People using Google’s Chrome browser on Windows were also affected by the iframe embed vulnerability. If you’ve ever checked a dialog box to “Open Zoom Meetings” and “Always open these types of links in the associated app,” then you are also vulnerable to an embed forcing you to join a meeting without any extra prompt needed to do so.
“We consciously enabled the ability to have meeting joins initiated from within an iframe on a webpage,” said Farley, who also noted that the company is not disabling the capability after the security researcher’s findings. Asked whether it was a concern that such iframes require no click from the user to join a meeting, he replied, “No, that’s not a security concern.”
When Leitschuh first reported the vulnerability to Zoom, he classified its severity as an 8.5 out of 10. Following its own review, Zoom categorized it as a 3.1.
Zoom told BuzzFeed News it has no plans to add a dialogue window that would explicitly ask users if they intend to join a meeting after clicking an invite link.
In a statement, a Zoom spokesperson said the server was designed as a “workaround” to a security change in Safari 12, requiring users to accept launching Zoom before every meeting. Farley explained the change “resulted in what we believe was a poor user experience of having to do multiple clicks to join a Zoom meeting.”
Farley maintained that saving users a click is a good experience, but said, “What we failed to do is uninstall the server when they uninstalled the web client.”

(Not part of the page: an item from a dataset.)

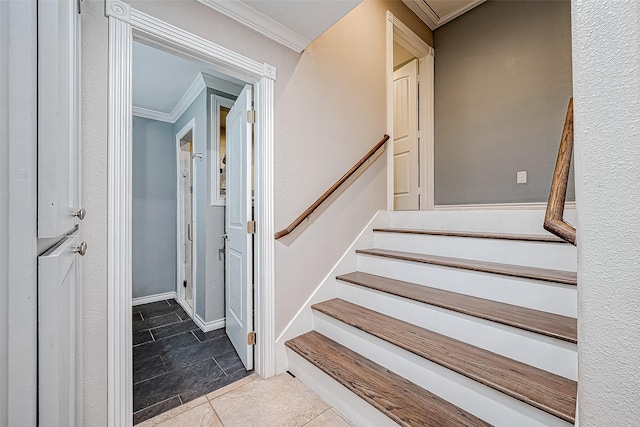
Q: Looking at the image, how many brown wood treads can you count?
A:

Not only did Zoom allow attackers access to the video cameras of its Mac app users, but it also left its web server running in the background, even after the user uninstalled the Zoom app. BuzzFeed News also verified that the server also reinstalled the Zoom app when a meeting link was clicked, without notifying the user, if the Zoom app had been deleted from the machine.

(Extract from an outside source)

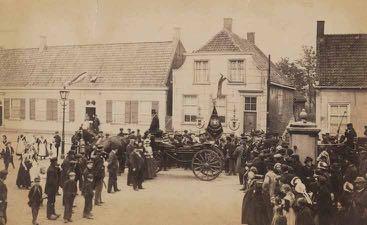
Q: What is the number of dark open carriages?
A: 1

Saitta criticized these behaviors, saying they are “not justifiable in these cases and come with significant risk.” She recommends that people remove Zoom from their systems and refrain from using the app until the company delivers a version without that always-on web server. “This is an excellent example of what my friend Deb Chachra calls ‘nonconsensual technology,’” she told BuzzFeed News. “It’s a sadly common attitude among tech companies that what the user wants can be ignored on a whim.”
What to Do About It
Go to Zoom settings > Video, and under Meetings, enable “Turn off my video when joining a meeting.”
Get rid of the Zoom desktop app entirely. If you want to get ahead of Zoom’s patch, which the company said will be released by midnight tonight, first you need to shut down the web server. Open the application called Terminal. Copy and paste this text: lsof -i :19421. Press enter. You’ll get a string of mumbo jumbo. Underneath the text “PID,” copy the string of numbers. Then type “kill -9” (without the quotes), add a space after -9, and paste the PID string of numbers. Press enter. The server has been killed.
Drag the Zoom app, along with a folder titled “.zoomus,” to the trash can. Then hover over the trash can, and press CONTROL and click your mouse simultaneously. Empty the trash can. Boom.
Chloe Cota contributed reporting to this story.
Jonathan Leitschuh’s name was misspelled in an earlier version of this post.